NOTE: PRs are currently not accepted. If there are issues/problems, please create an issue.

Installation

Install using pip

pip install xgbauto

Usage

Training a model using AutoXGB is a piece of cake. All you need is some tabular data.

Parameters

###############################################################################
### required parameters
###############################################################################

# path to training data
train_filename = "data_samples/binary_classification.csv"

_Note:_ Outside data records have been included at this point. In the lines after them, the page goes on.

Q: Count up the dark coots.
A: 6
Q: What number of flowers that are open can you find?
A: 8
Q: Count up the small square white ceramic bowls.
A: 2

# path to output folder to store artifacts
output = "output"

###############################################################################
### optional parameters
###############################################################################

# path to test data. if specified, the model will be evaluated on the test data
# and test_predictions.csv will be saved to the output folder
# if not specified, only OOF predictions will be saved
# test_filename = "test.csv"
test_filename = None

# task: classification or regression
# if not specified, the task will be inferred automatically
# task = "classification"
# task = "regression"
task = None

# an id column
# if not specified, the id column will be generated automatically with the name `id`
# idx = "id"
idx = None

# target columns are list of strings
# if not specified, the target column be assumed to be named `target`
# and the problem will be treated as one of: binary classification, multiclass classification,
# or single column regression
# targets = ["target"]
# targets = ["target1", "target2"]
targets = ["income"]

# features columns are list of strings
# if not specified, all columns except `id`, `targets` & `kfold` columns will be used
# features = ["col1", "col2"]
features = None

# categorical_features are list of strings
# if not specified, categorical columns will be inferred automatically
# categorical_features = ["col1", "col2"]
categorical_features = None

# use_gpu is boolean
# if not specified, GPU is not used
# use_gpu = True
# use_gpu = False
use_gpu = True

# number of folds to use for cross-validation
# default is 5
num_folds = 5

# random seed for reproducibility
# default is 42
seed = 42

# number of optuna trials to run
# default is 1000
# num_trials = 1000
num_trials = 100

# time_limit for optuna trials in seconds
# if not specified, timeout is not set and all trials are run
# time_limit = None
time_limit = 360

# if fast is set to True, the hyperparameter tuning will use only one fold
# however, the model will be trained on all folds in the end
# to generate OOF predictions and test predictions
# default is False
# fast = False
fast = False

Python API

To train a new model, you can run:

from xgbauto import AutoXGB


# required parameters:
train_filename = "data_samples/binary_classification.csv"
output = "output"

# optional parameters
test_filename = None
task = None
idx = None
targets = ["income"]
features = None
categorical_features = None
use_gpu = True
num_folds = 5
seed = 42
num_trials = 100
time_limit = 360
fast = False

# Now its time to train the model!
axgb = AutoXGB(
    train_filename=train_filename,
    output=output,
    test_filename=test_filename,
    task=task,
    idx=idx,
    targets=targets,
    features=features,
    categorical_features=categorical_features,
    use_gpu=use_gpu,
    num_folds=num_folds,
    seed=seed,
    num_trials=num_trials,
    time_limit=time_limit,
    fast=fast,
)
axgb.train()

CLI

Train the model using the autoxgb train command. The parameters are same as above.

xgbauto train \
 --train_filename datasets/30train.csv \
 --output outputs/30days \
 --test_filename datasets/30test.csv \
 --use_gpu

You can also serve the trained model using the autoxgb serve command.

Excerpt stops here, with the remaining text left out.